I patted his chest absently as I considered his words. “I didn’t think of it in those terms, but since you mentioned it, I’m all about this.”

He chuckled and the sound made his chest rattle under my cheek. It was comforting and the heat of his chest made me sleepy. I yawned as he rubbed my arm. “It’s late. Why don’t you snooze for a bit? I have to stay awake and watch the boat anyway.”

I gazed up at him. “Where is it going to go?”

He winked one of those beautiful hazel eyes. “Nowhere, hopefully. But I have to be sure it doesn’t get dragged out into open water while we sleep.”

I sat up and forced my backbone straight. “I’ll stay awake, too. You’ll need company.”

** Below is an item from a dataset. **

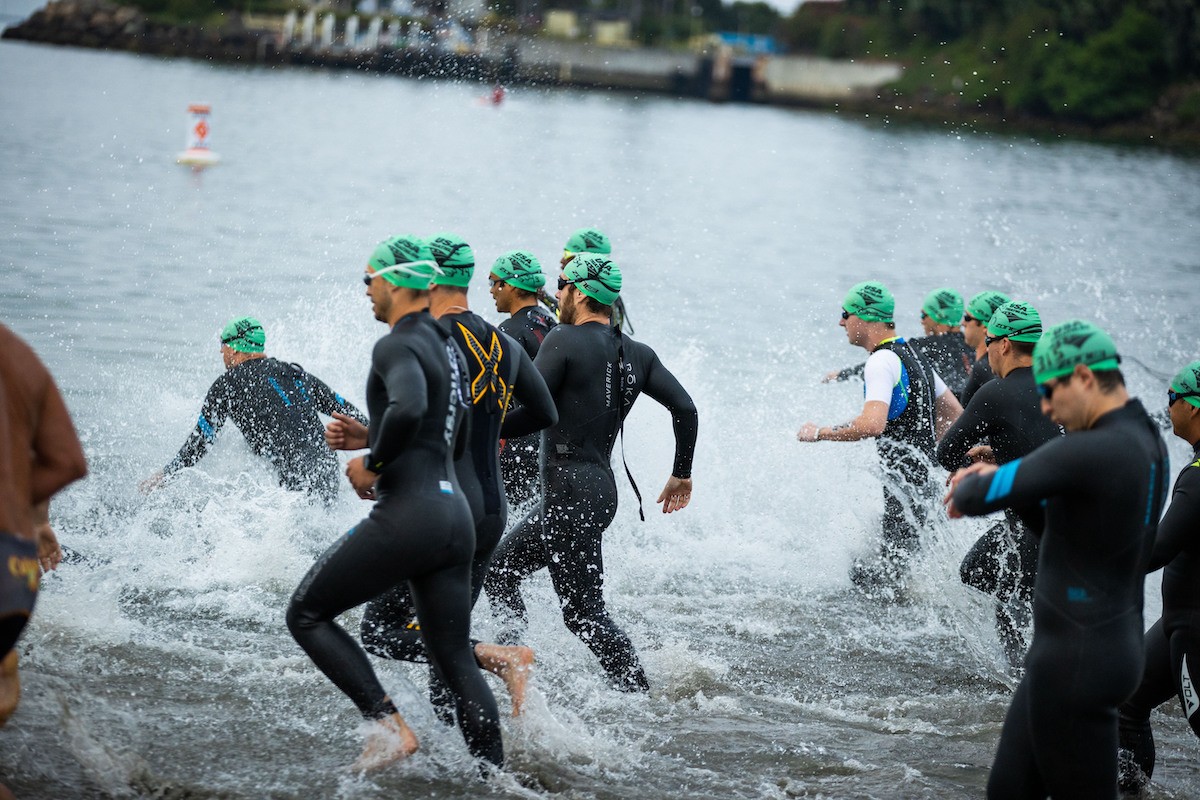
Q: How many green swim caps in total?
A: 12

He pointed up at the sky. “I have the stars to count, a fire to keep going, and a book to read. I’ll be fine.”

I yawned again, covering my mouth with my hand. “You carry a book around with you?”

He grabbed the sleeping bag from the sand and spread it out in front of the fire. “No, I found it on the boat while I was grabbing the supplies out of the back. It was once waterlogged, but it dried out and I think it’s still readable.”

He motioned me into the sleeping bag and I reluctantly laid down, Mojo lumbering up to get closer to me like he always does. “What book is it?”

“Gulliver’s Travels,” he said, laughing at the irony of it.

“Seriously?” I asked, laughing with him. He held it up and indeed it was Gulliver’s Travels. “And here we are, stranded on a deserted island. I’ve never read it. Would you read it to me? No one has ever read to me before.” I snuggled deeper into the bag surprised by how chilled I had become in the night air.

“No one? Ever?” he asked, a brow dipped down in question.

“Not unless it was when I was a baby. My parents weren’t exactly about the bedtime stories.”

He zipped the bag a little bit and patted my hip where I snuggled near the fire. “Okay, but only if you stay in the bag and snooze,” he ordered. I promised with a head nod and a yawn, so he cracked the book open and aimed a penlight at the page. “Part one, a voyage to Lilliput,” he began.

His voice filled the night with an air of comfort and normalcy as he read the words. Listening to him read helped me relax. It also made me wonder if that was how a child felt when snuggled warmly in bed with someone who loves them reading aloud. I mean not that he loves me, but it’s the idea of being cared about. It’s not about the story, but about someone being there to spend time with you. My eyes were heavy as he flipped the page and I forced my ears to listen for several more paragraphs, but I never did find out if Gulliver got free of his bindings before I dropped off to sleep.